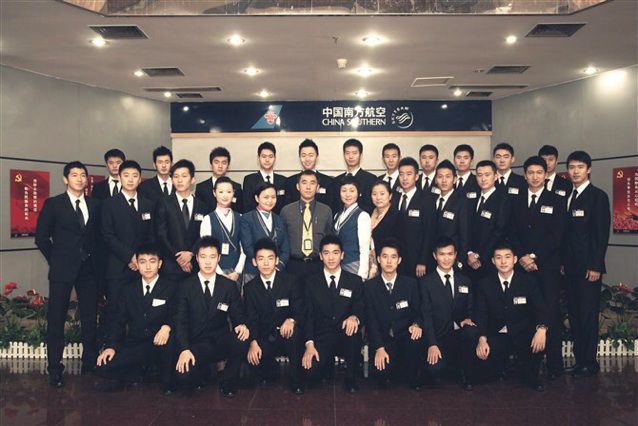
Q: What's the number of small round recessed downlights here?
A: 12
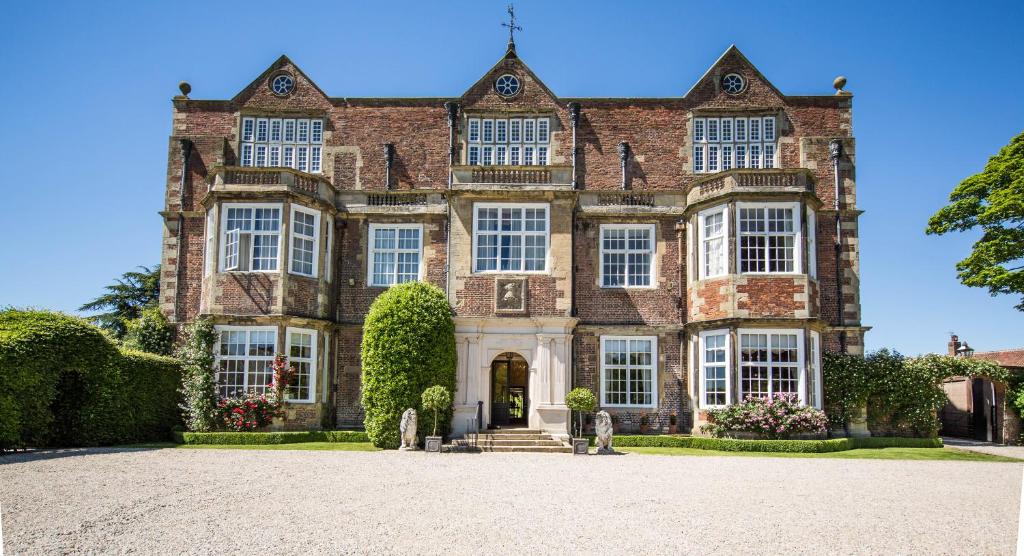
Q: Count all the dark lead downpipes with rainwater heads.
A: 6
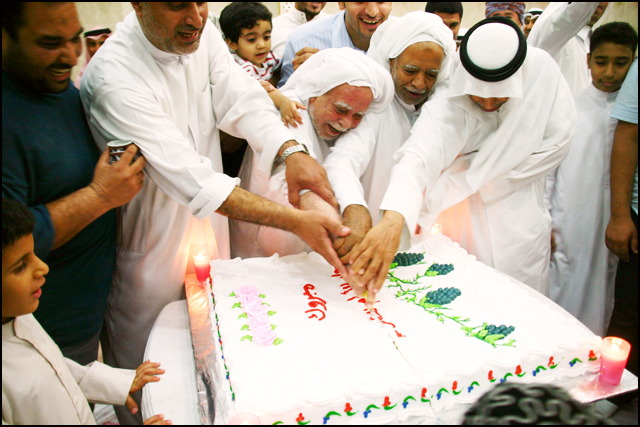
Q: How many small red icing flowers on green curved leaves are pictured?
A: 9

——————

** WORK REQUIRED **
Across all the records above, find each line with "small" in it and copy it.

** REPLY TO THE TASK **
Q: What's the number of small round recessed downlights here?
Q: How many small red icing flowers on green curved leaves are pictured?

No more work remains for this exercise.